[EXERCISE INSTRUCTIONS] Return all entries word for word, but drop any images.

[DATASET CONTENT]
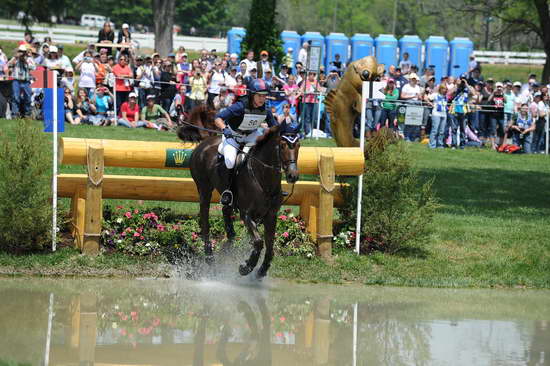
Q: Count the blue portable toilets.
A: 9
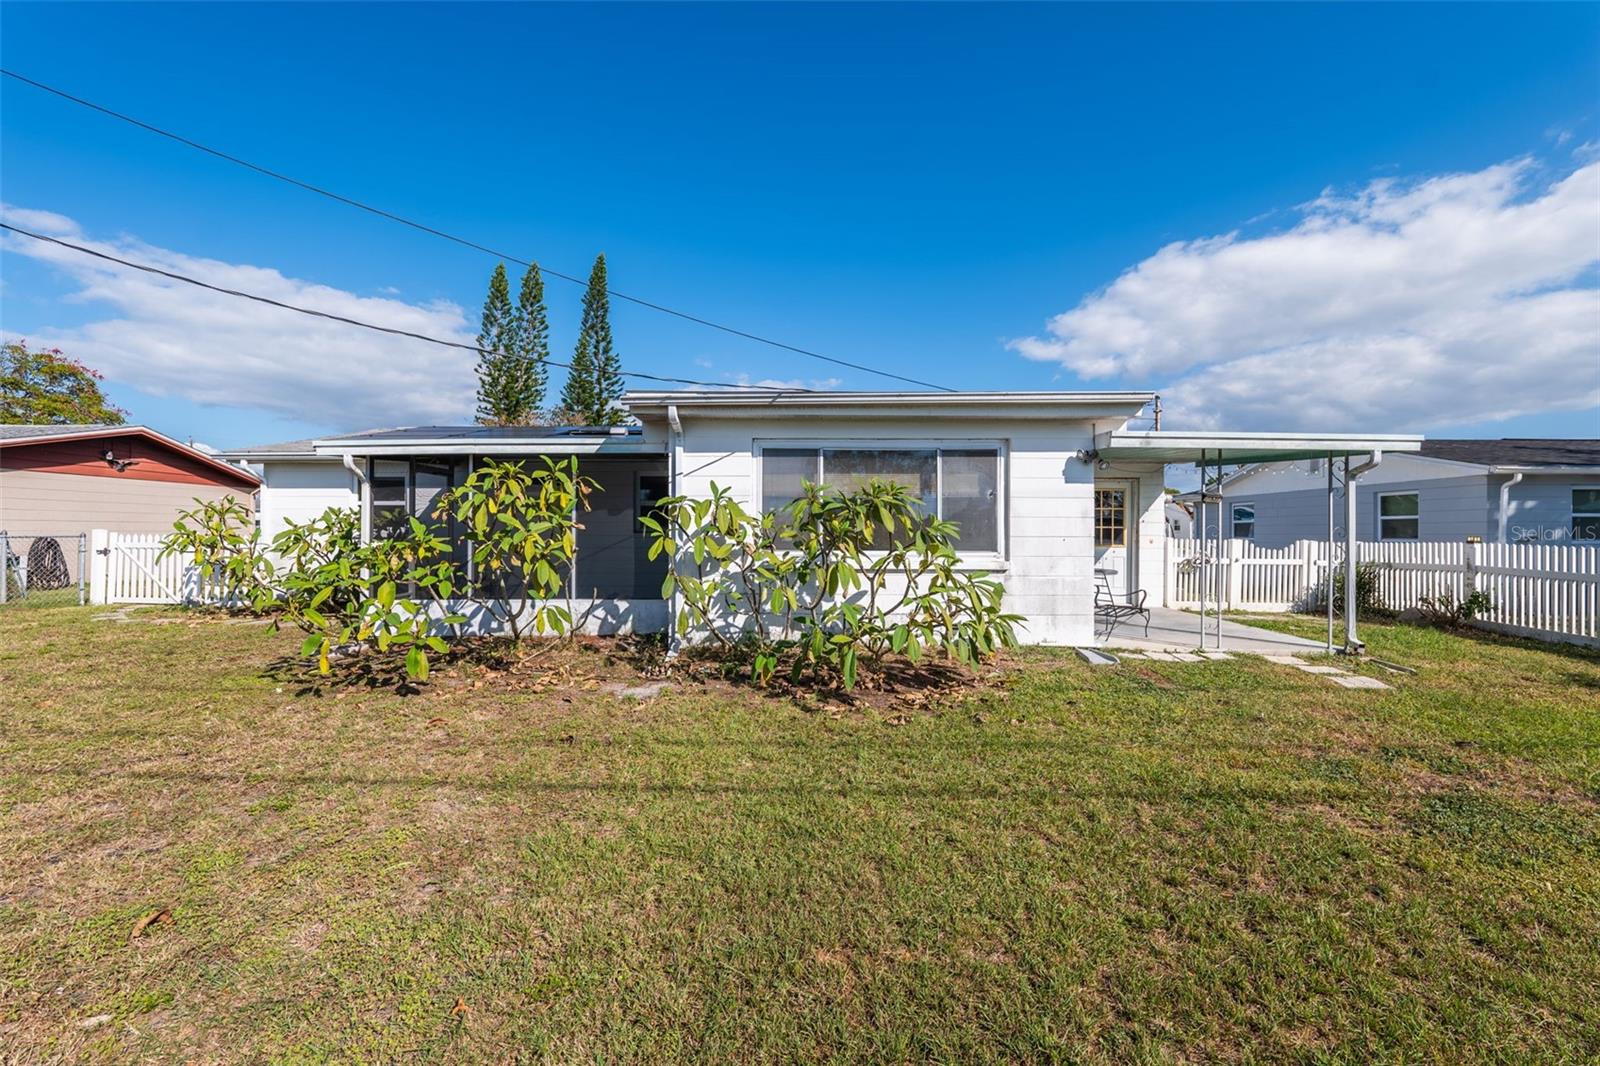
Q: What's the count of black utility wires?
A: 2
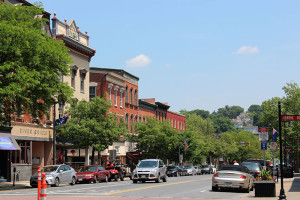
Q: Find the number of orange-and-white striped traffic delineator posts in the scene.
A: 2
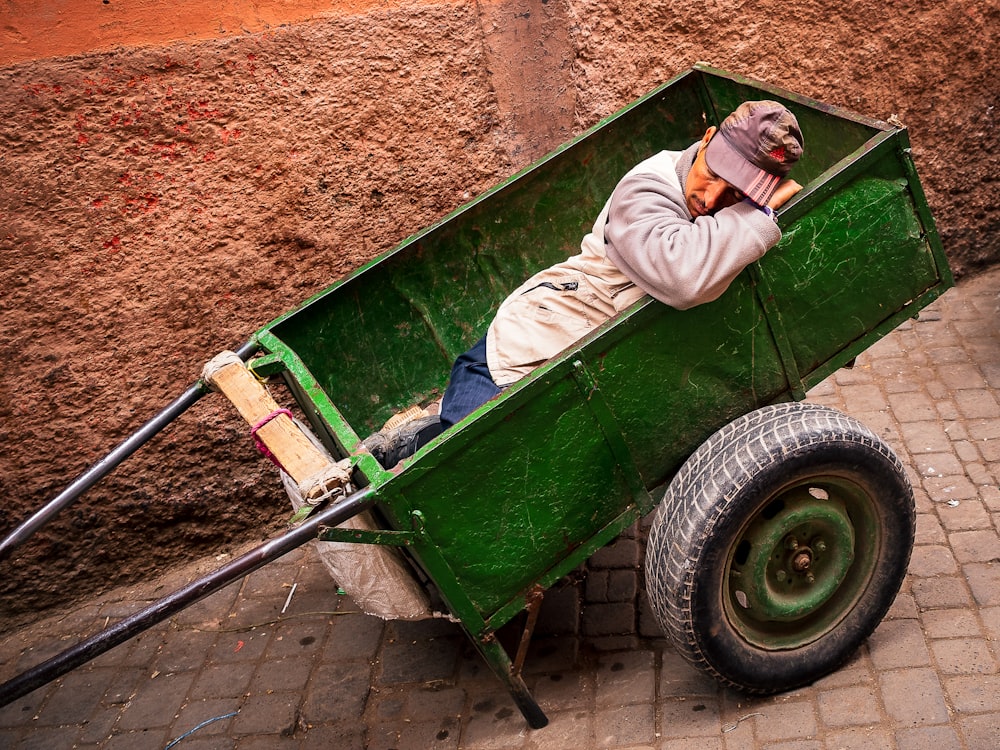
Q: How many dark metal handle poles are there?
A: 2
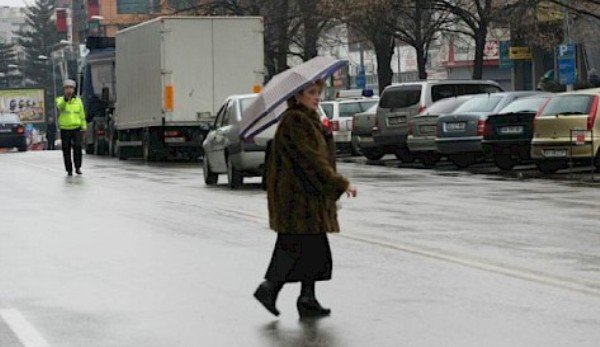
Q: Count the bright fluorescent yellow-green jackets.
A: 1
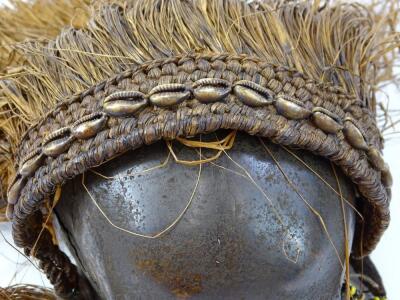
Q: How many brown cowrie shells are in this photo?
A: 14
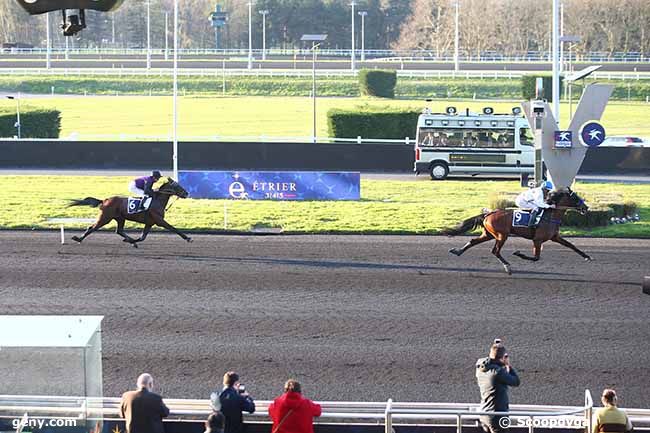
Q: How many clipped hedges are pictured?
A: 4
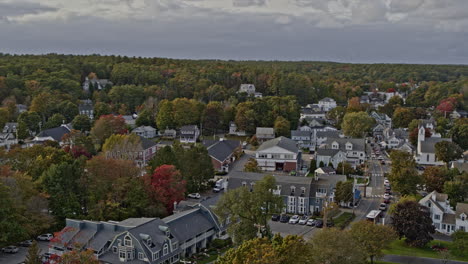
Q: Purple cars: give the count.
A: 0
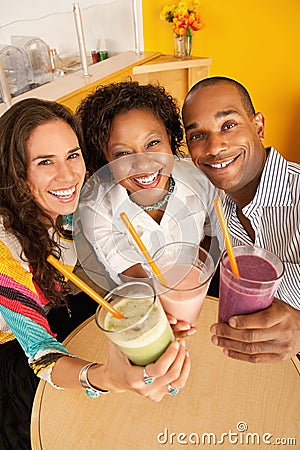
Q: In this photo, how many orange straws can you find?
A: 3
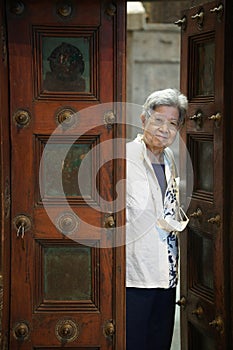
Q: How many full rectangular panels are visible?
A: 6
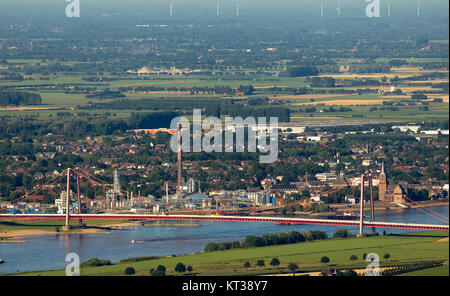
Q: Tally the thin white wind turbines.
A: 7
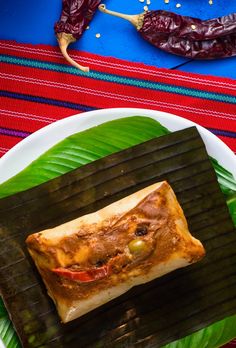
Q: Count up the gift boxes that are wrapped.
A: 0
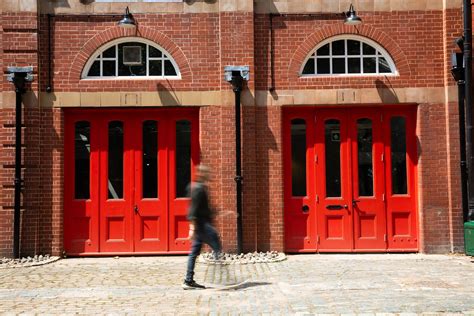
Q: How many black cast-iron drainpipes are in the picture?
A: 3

[TASK RESULT]
Q: Count the blue portable toilets.
A: 9
Q: What's the count of black utility wires?
A: 2
Q: Find the number of orange-and-white striped traffic delineator posts in the scene.
A: 2
Q: How many dark metal handle poles are there?
A: 2
Q: Count the bright fluorescent yellow-green jackets.
A: 1
Q: How many brown cowrie shells are in this photo?
A: 14
Q: How many clipped hedges are pictured?
A: 4
Q: Purple cars: give the count.
A: 0
Q: In this photo, how many orange straws can you find?
A: 3
Q: How many full rectangular panels are visible?
A: 6
Q: Tally the thin white wind turbines.
A: 7
Q: Count up the gift boxes that are wrapped.
A: 0
Q: How many black cast-iron drainpipes are in the picture?
A: 3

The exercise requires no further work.